There's No Real Case Against Gay Marriage


As we wait for the United States Supreme Court to hand down its ruling in Obergefell v. Hodges, it is worth reiterating that there is no real case against same sex marriage other than religious based ignorance and bigotry (and selective parsing of the Bible).  A piece in Politico looks at the lack of substance to the arguments put forth by the Christofascists in a pathetic attempt to disguise their anti-gay animus.
Marriage equality opponents are having a hard time pointing to any good reason for fencing same-sex couples out of marriage. So the latest move has been to invite the Supreme Court to cast their collective gaze into the future.

Obergefell v. Hodges, the marriage case before the Court, . . . . . Michigan, Ohio, Tennessee and Kentucky want the Court to look into a crystal ball and imagine that a ruling for marriage equality will lead to the erosion of marriage, an increase in single parenthood, and even, according to a group that styles itself “100 Scholars of Marriage,” a dramatic spike in the number of abortions.

[T]he legal arguments for the couples who want to marry (or to have their out-of-state marriages recognized by their home state) are clear, and have been stated many times.
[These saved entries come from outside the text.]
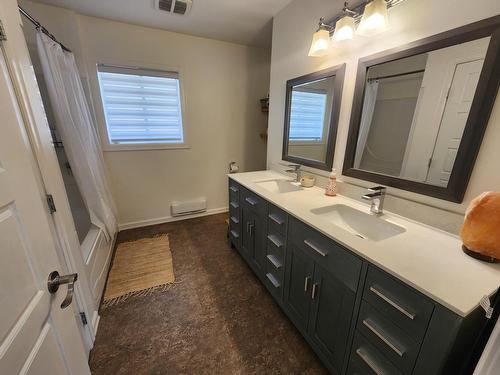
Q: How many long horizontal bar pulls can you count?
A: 13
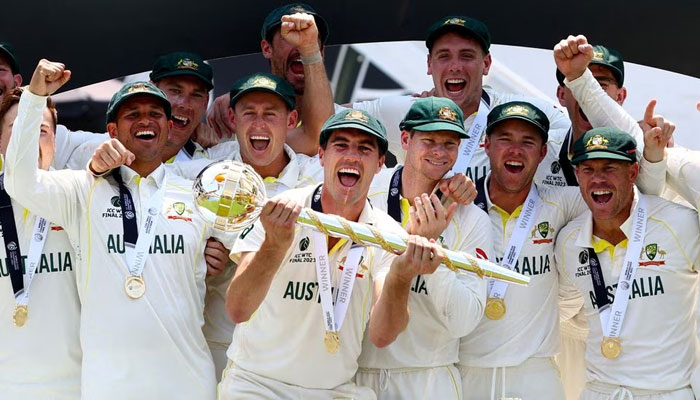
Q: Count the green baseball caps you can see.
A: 11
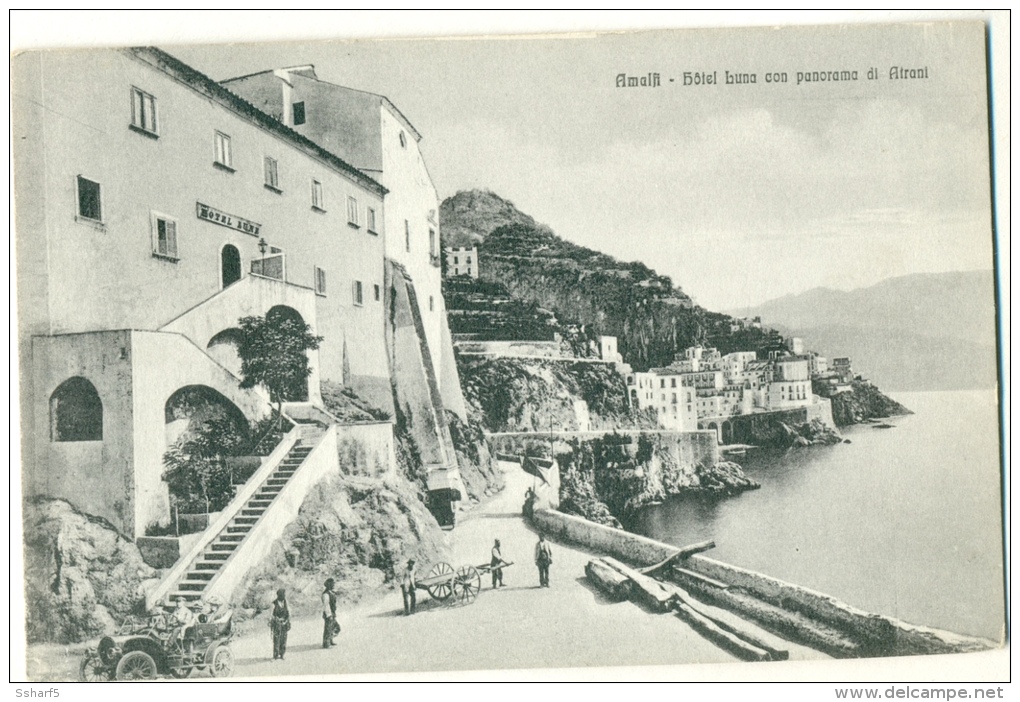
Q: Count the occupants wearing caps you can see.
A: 2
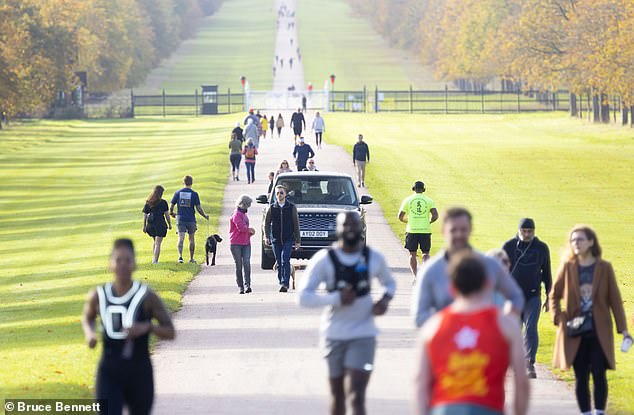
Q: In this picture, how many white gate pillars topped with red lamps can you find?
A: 2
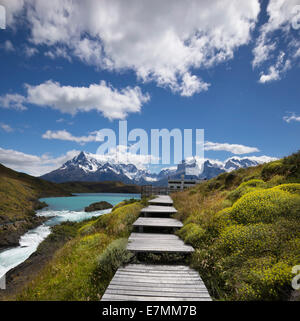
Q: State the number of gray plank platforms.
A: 5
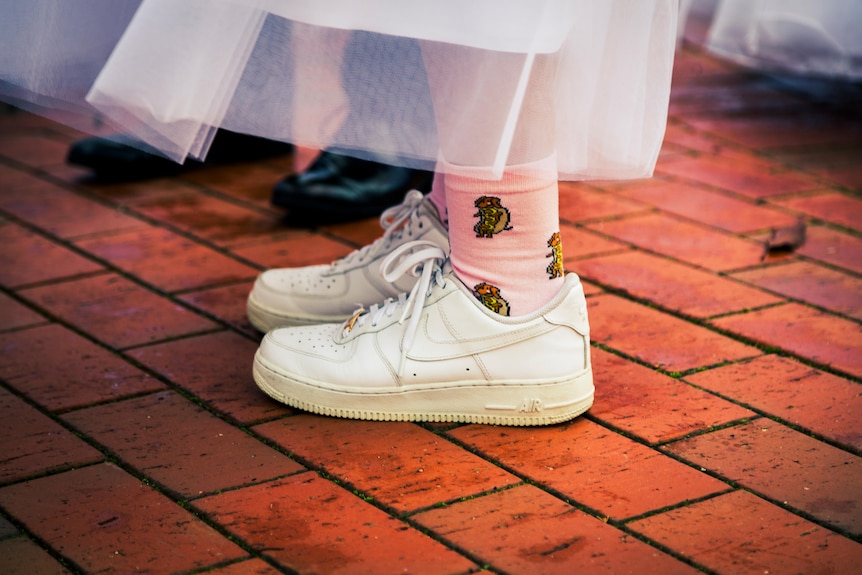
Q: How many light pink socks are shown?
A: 2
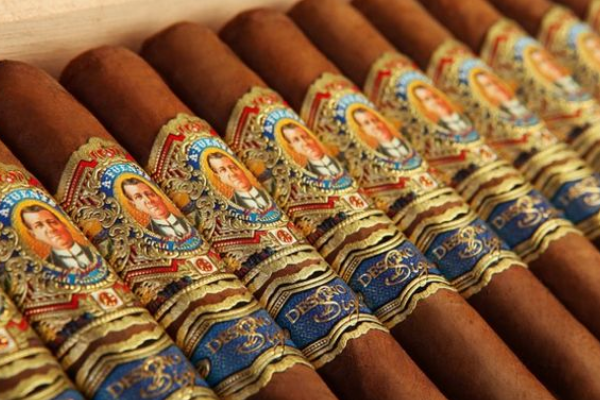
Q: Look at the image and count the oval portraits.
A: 9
In brief: the guarantee of equal protection under the law requires the state to recognize their relationship, unless there is a good reason not to do so. Conversely, non-recognition causes serious harm to the couples and to their families. Plaintiff James Obergefell presents perhaps the most sympathetic case of all: He can’t even get himself listed on the death certificate of his deceased husband, John Arthur, because his home state of Ohio won’t recognize the couple’s out-of-state marriage. Among the other plaintiffs are Valerie Tanco and Sophy Jesty, who can’t get on a single health insurance plan in Tennessee. More worrying, Jesty’s legal relationship to their child is unclear.

Against these realities stand a couple of arguments that the states have been making during the past decade, but that have mostly melted away after a decade that has seen the national dialogue around marriage equality dramatically transformed.

The first argument—that kids do best when raised by a mother and a father—isn’t supported by the evidence.  . . . As the brief filed by the American Sociological Association makes clear, when the correct comparison is made, children raised by same-sex parents fare just as well as those raised by the opposite-sex counterparts.

The second argument is that marriage is about procreation and that excluding gays is necessary to protect the only relationship—a man and a woman—that can lead to “natural” procreation. This argument has been thoroughly eviscerated. As Justice Elena Kagan pointed out during oral argument in the Proposition 8 case in 2013, there’s no age limit on marriage—a limit that one would expect if marriage were really all about procreation.

With this wispy underbrush swept away, the focus naturally turns to the many costs imposed by the marriage bans. They’re expensive, because marriage carries many benefits. They’re damaging to emotional and physical health, because, as the brief co-authored by the American Psychological Association points out, excluding same-sex couples from the protection of the law creates a stigma—and stigmatized groups suffer stress, with resulting health consequences.
Expect hate merchants like Tony Perkins, James Dobson and Virginia's own heinous Victoria Cobb to continue to repeat the discredited lies and underscoring the reality that no one lies more than the fundamentalist "godly folks."